A request handler needs to be registered in solrconfig.xml:

<requestHandler name="/reloadCache" class="org.apache.solr.search.function.FileFloatSource$ReloadCacheRequestHandler" />

and cache should be reloaded using http://HOST:PORT/solr/CORE/reloadCache

Please see http://stackoverflow.com/questions/12015049/externalfilefield-in-solr-3-6

Sujit Pal said...

Thanks Arun, I didn't know this. I guess this approach makes more sense than having a commit listener, that way you decouple the reload action from a commit.

aCoolFriend said...

Hi,
Great post. I had a question on this. Is there a way to pass an external parameter to this. Say i Have to calculate the ranks based on the logged in user so my query here must have where clause. How can i get such data in my Comparator or listener?
Thanks,
Mamta

Sujit Pal said...

Thanks Mamta, glad you found it useful. I don't think my solution can handle situations where the rank is per user, since the only thing that gets passed into the rank listener is the docID.

Unknown said...

Hi Sujit,

It's a one of the great and important post. We can use the Solr external file field an also make a search on it by using frange function query something like {!frange l=15 u=30}.

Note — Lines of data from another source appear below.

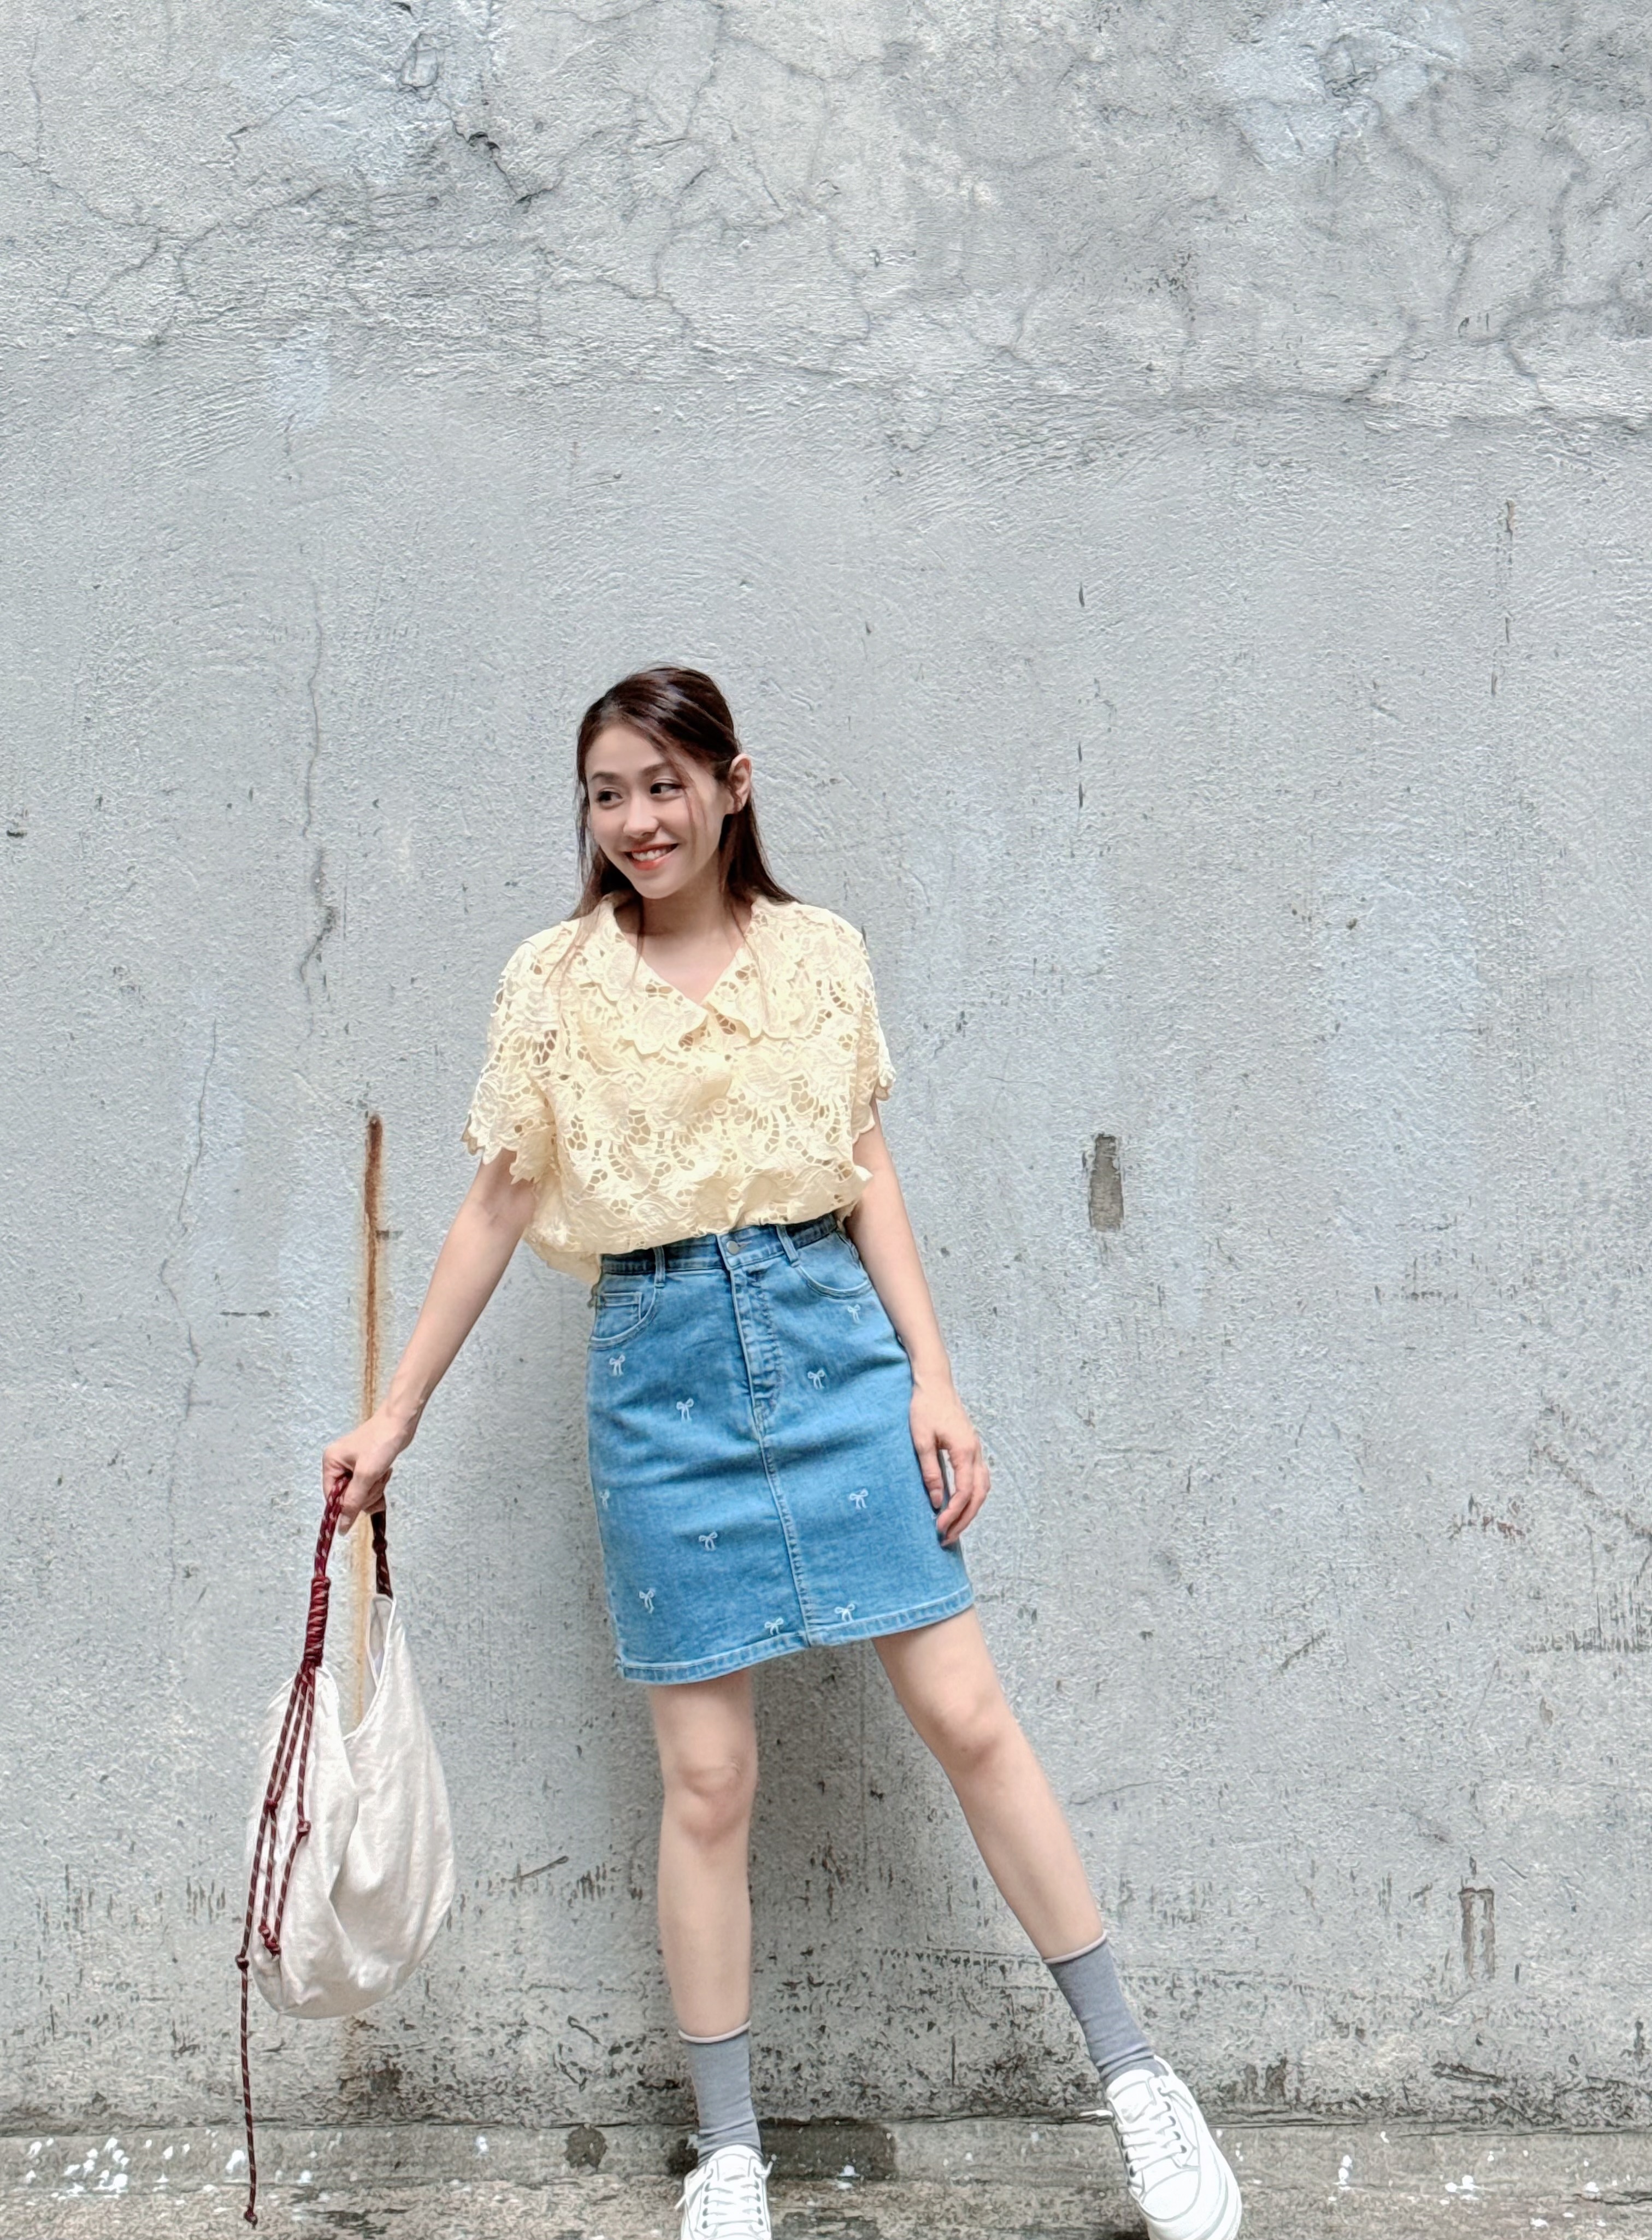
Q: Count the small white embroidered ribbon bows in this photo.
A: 10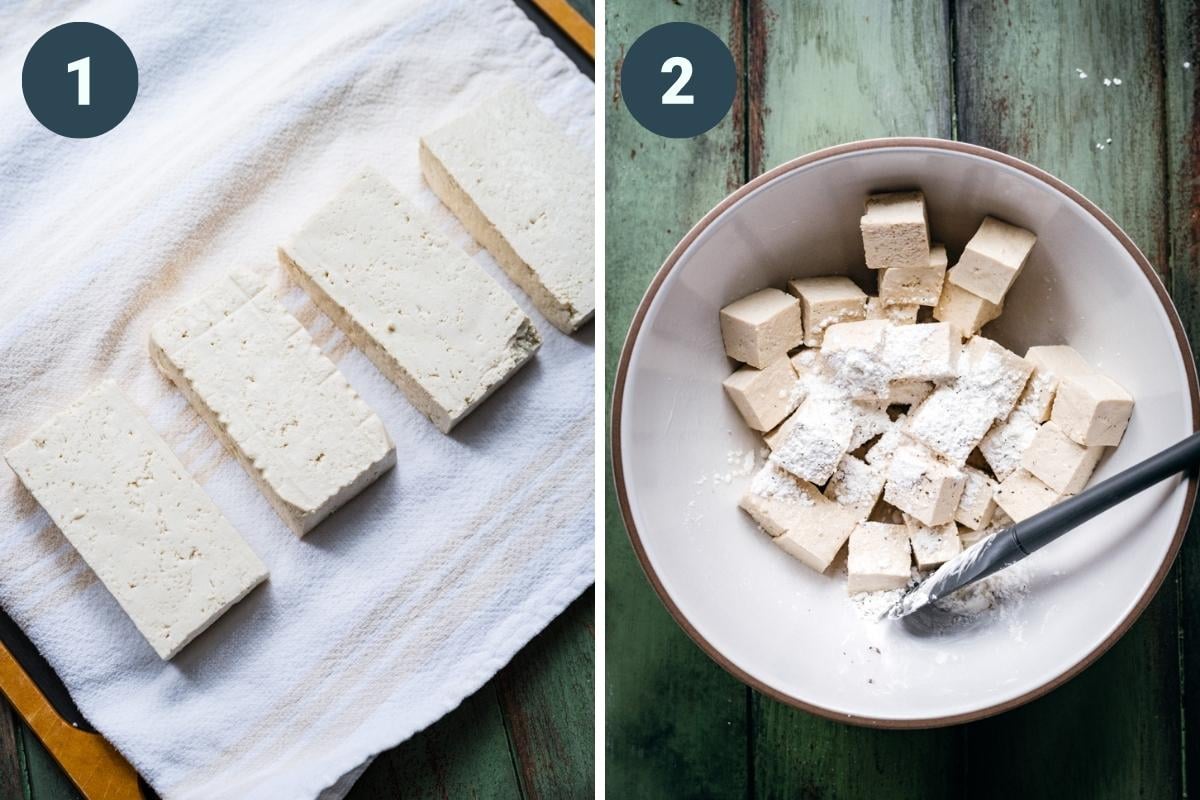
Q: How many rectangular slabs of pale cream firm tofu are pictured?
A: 4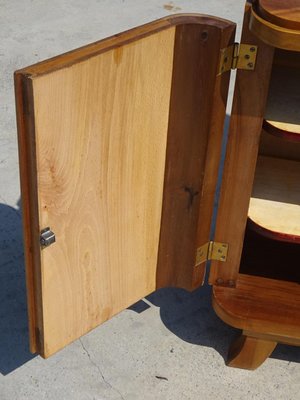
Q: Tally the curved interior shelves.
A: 2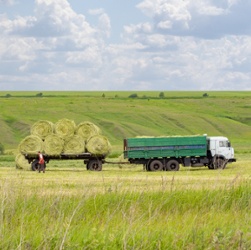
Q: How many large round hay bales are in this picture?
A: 8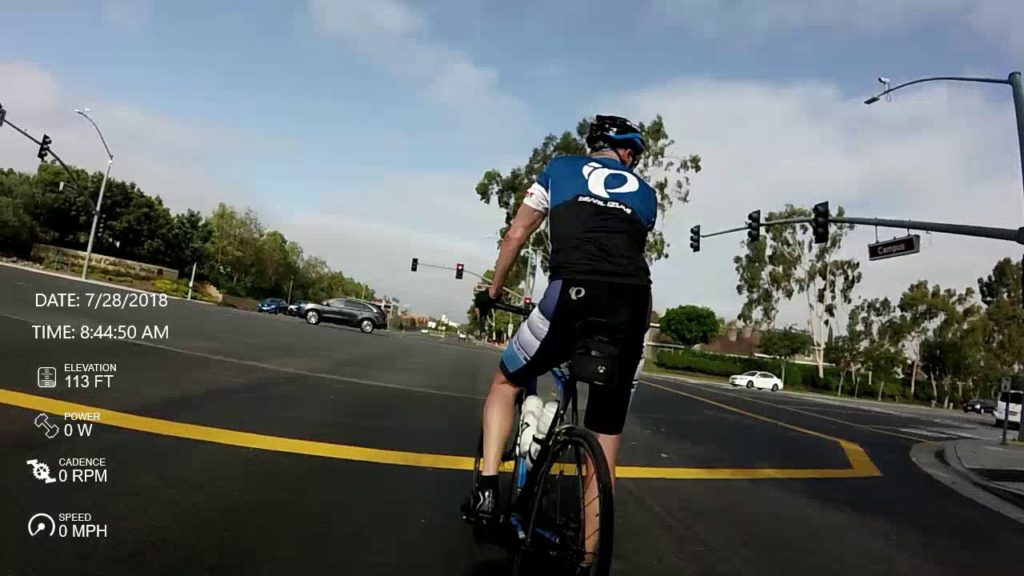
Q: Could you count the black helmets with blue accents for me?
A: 1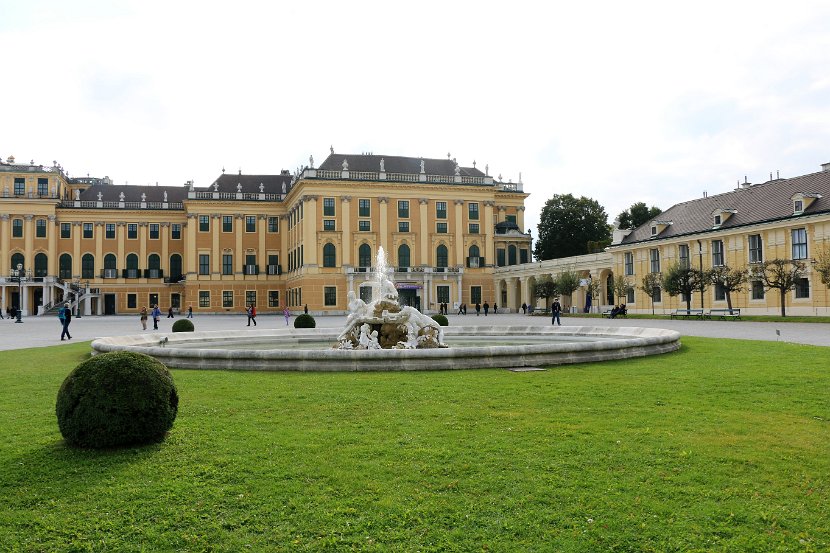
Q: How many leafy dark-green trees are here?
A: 2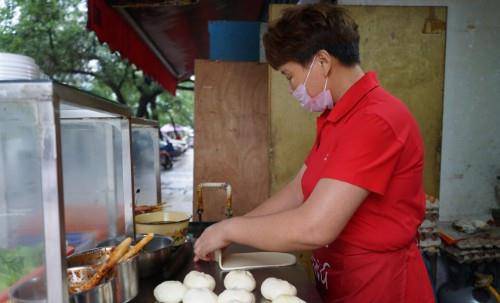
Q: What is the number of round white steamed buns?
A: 7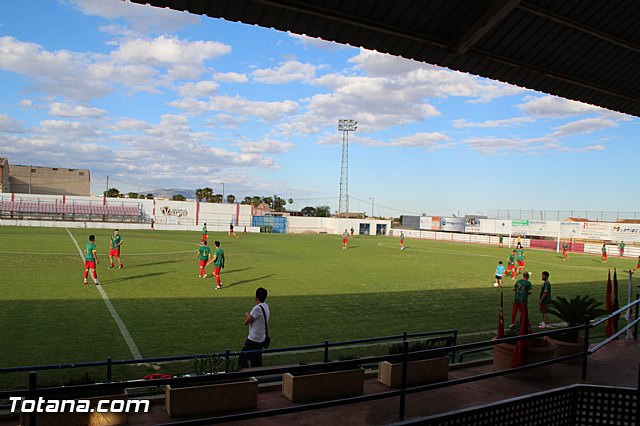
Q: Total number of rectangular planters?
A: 4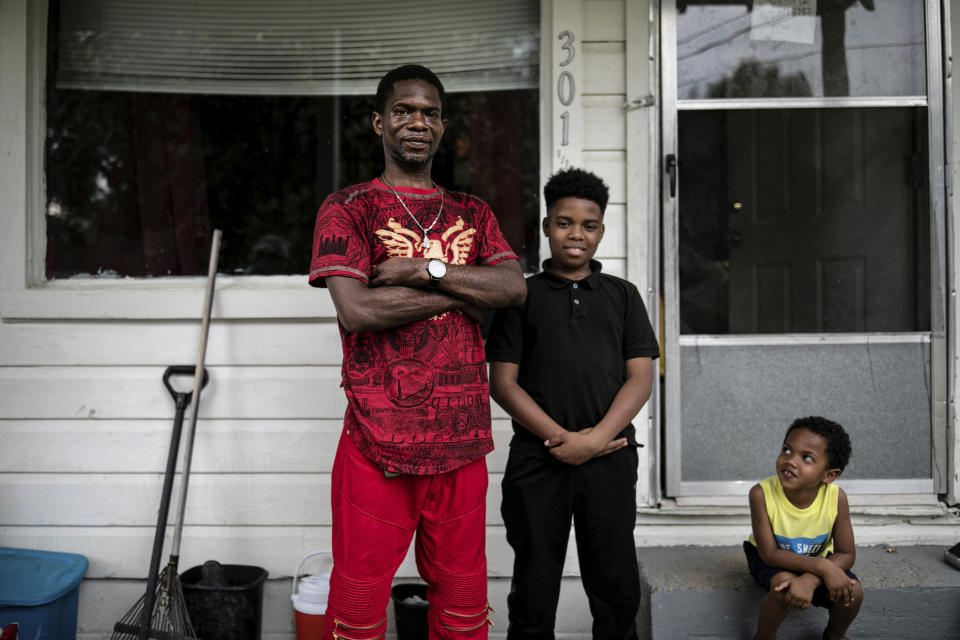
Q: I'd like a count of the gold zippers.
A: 4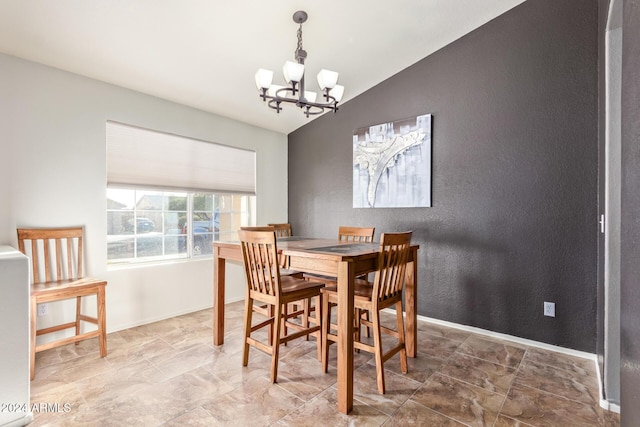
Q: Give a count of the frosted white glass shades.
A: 6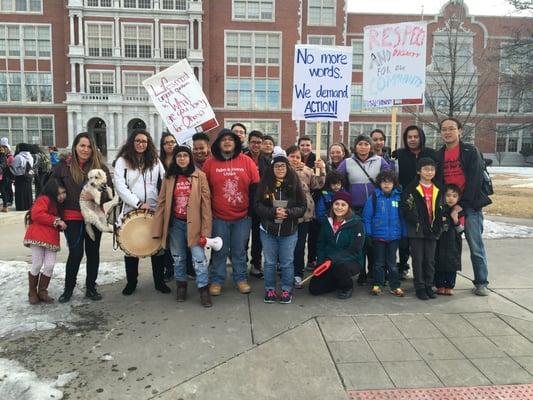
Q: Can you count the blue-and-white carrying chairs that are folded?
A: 0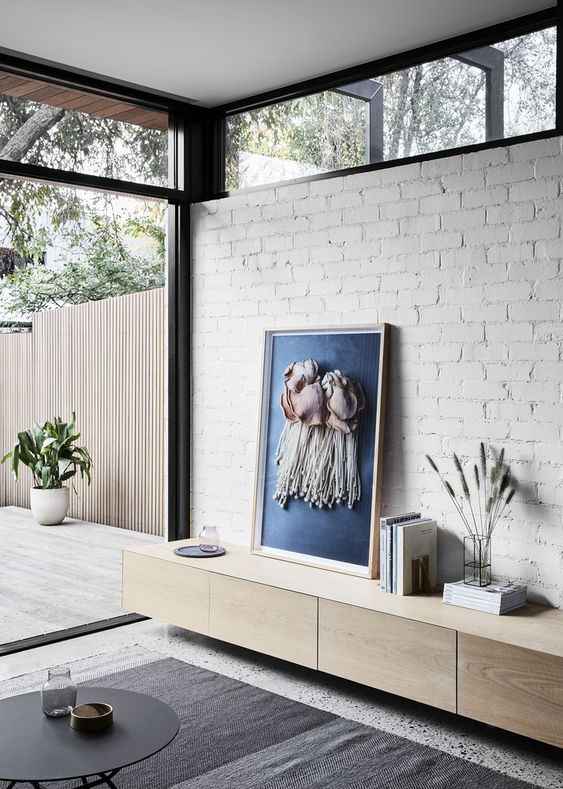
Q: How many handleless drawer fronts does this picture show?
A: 4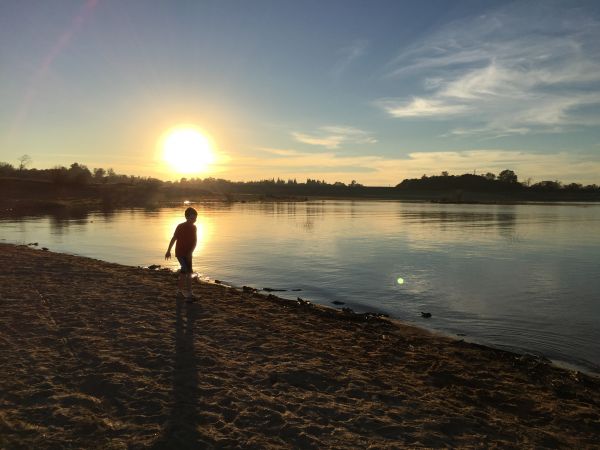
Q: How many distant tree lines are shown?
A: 2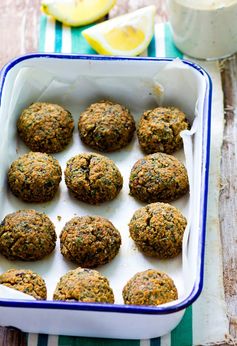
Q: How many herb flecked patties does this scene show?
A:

But I think the programmatic approach is more useful. Can I use this programmatic approach to create a field something like an external file field and then search on it and also get the value of this field in search result. If you have any idea of doing this then share with me.

Sujit Pal said...

Hi Vishnuprasad, thanks for the kind words. Unfortunately you cannot search using this approach because its not part of the index (we simulate adding it to the result set by adding the value to the SolrDocument).

Jimish said...

It will add custom rank in response document only, right? so if we are fetching 10 docs per request than how it will sort all the docs available in solr?

Sujit Pal said...

Hi Jimish, no this sorts across the entire dataset. The ranks are pulled into memory at startup, and refreshed over Solr's lifetime, either periodically via timer or after every commit (or never, if you can live with static external ranks). The custom sort comparator allows you to hook into Solr's sorting infrastructure with your own code/datasource.